Moretti pumps his foot pedals, using bow thrusters to steady his vessel.
Smart fish.
The pilot wipes beads of sweat from his forehead, then swivels around to face Angelica. The creature is caught head-first in the cargo net. Activating the submersible’s two robotic appendages, he secures the netting around the runt’s abdomen.

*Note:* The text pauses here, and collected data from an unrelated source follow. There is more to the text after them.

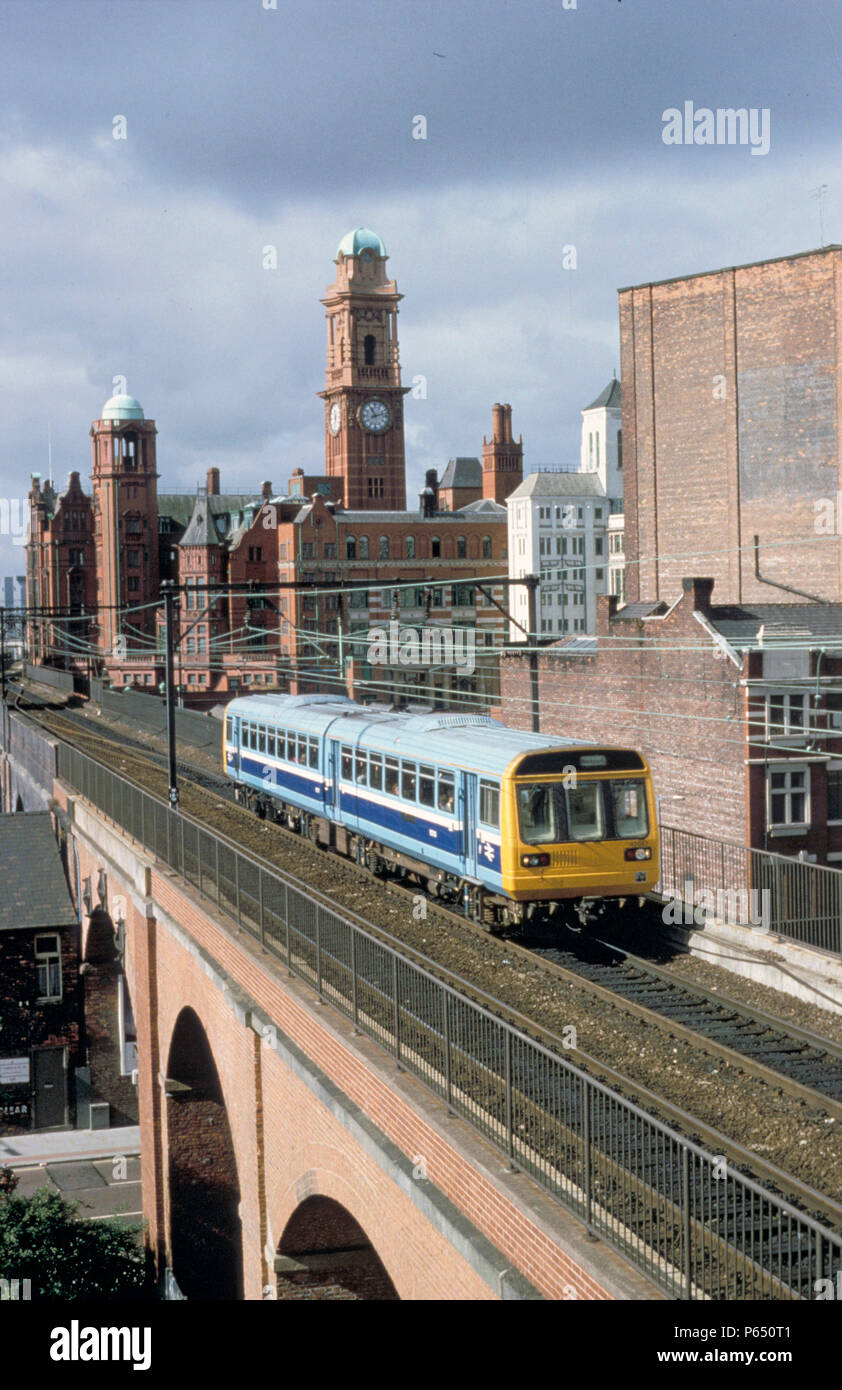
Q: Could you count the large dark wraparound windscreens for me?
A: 1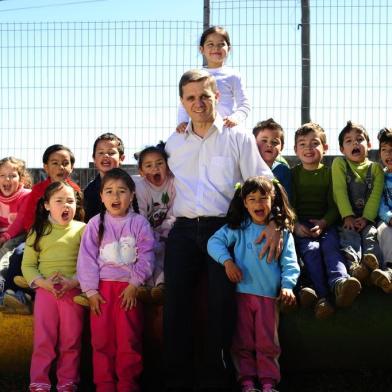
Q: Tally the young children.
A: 12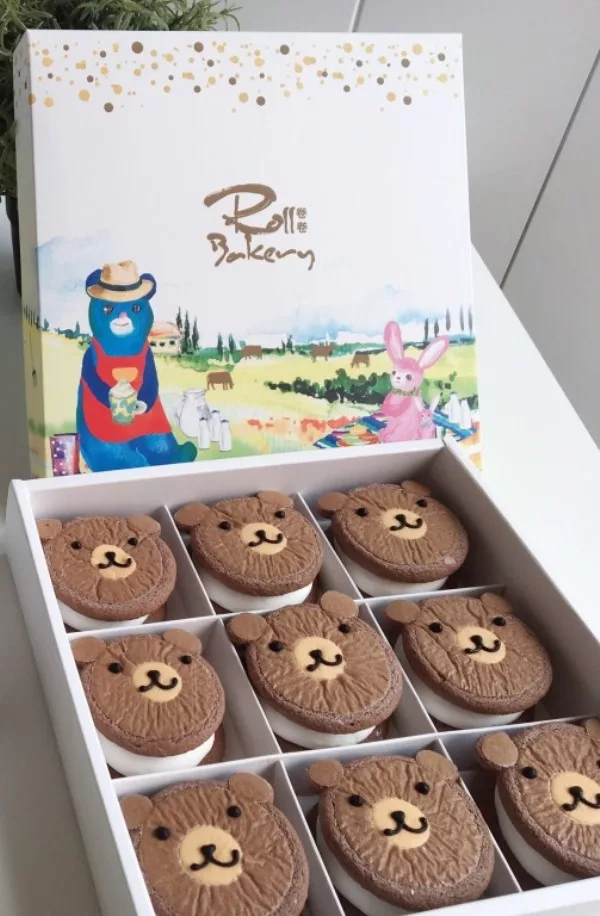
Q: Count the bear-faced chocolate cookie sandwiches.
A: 9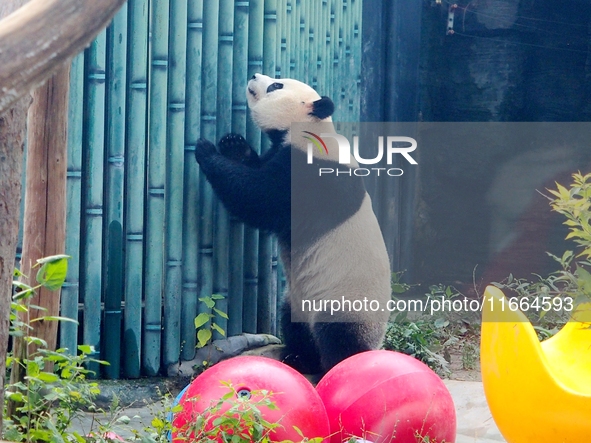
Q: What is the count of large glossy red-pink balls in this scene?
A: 2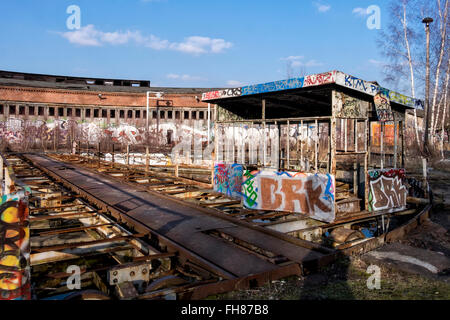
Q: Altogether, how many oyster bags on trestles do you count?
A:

The maneuver elicits a reflexive slap from Angelica’s caudal fin. The injured predator arches its back in pain as it attempts to swim away, succeeding in only pushing herself deeper into the entanglement.

“Jon, she’s secure, but watch her abdomen. I think Bela struck her there pretty good.”

Above the tank, a pair of winches activate, retrieving the cargo net and its 10,470-pound catch. Gently, Angelica’s body rises out of the water, her wounded twenty-five-foot torso twisting and flexing like a snake.

Dr. Stelzer makes his way to the holding tank—a circular shallow pool used as a “Meg ER.” His medical assistant, Fran Rizzuto, prepares a half dozen syringes, filling each ten-inch steel spike with a chemical synthesis of Tricaine Methanesulfonate—a powerful anesthesia designed to calm the fish and reduce injuries. Then, she screws the last syringe into the business end of its fifteen-foot reach pole. “Six syringes, each packing 5,000 milligrams of MS-222 should be enough to put her under while we scan her injuries.”